■ **Try it**
When you transcribe the data below, reproduce every line exactly and leave each picture out.

** Provided records follows **

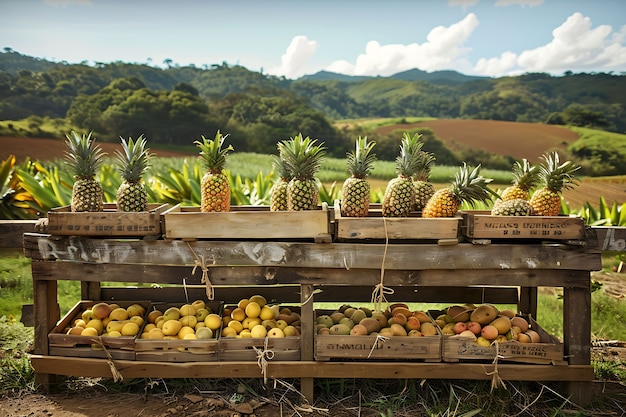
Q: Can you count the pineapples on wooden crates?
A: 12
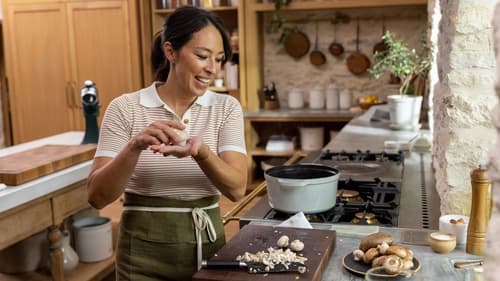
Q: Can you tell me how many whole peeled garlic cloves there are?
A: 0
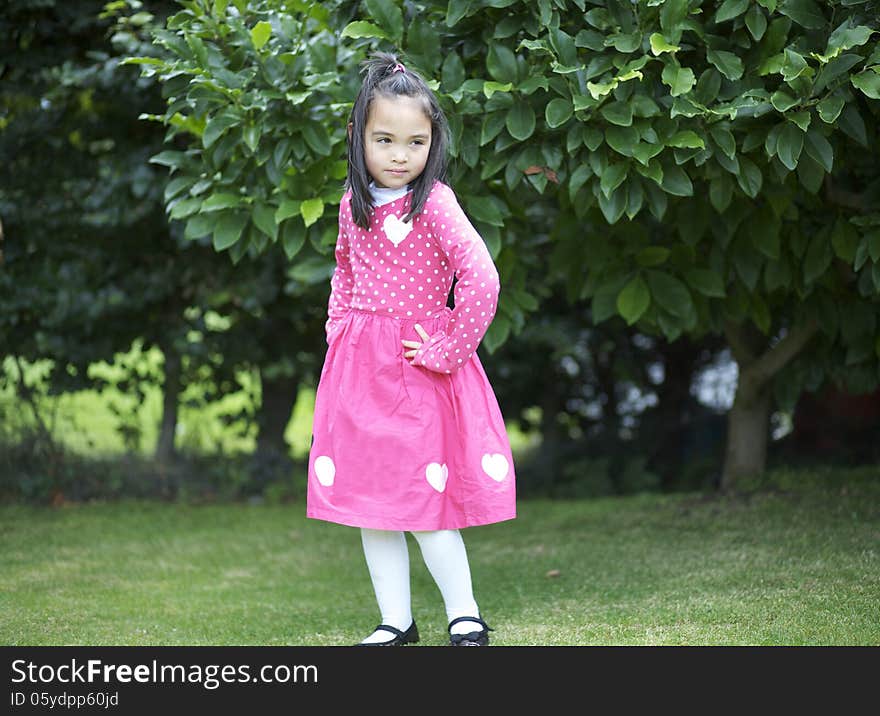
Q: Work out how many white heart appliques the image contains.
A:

** End of Provided records **

■ **Answer section**
Q: Can you count the pineapples on wooden crates?
A: 12
Q: Can you tell me how many whole peeled garlic cloves there are?
A: 0
Q: Work out how many white heart appliques the image contains.
A:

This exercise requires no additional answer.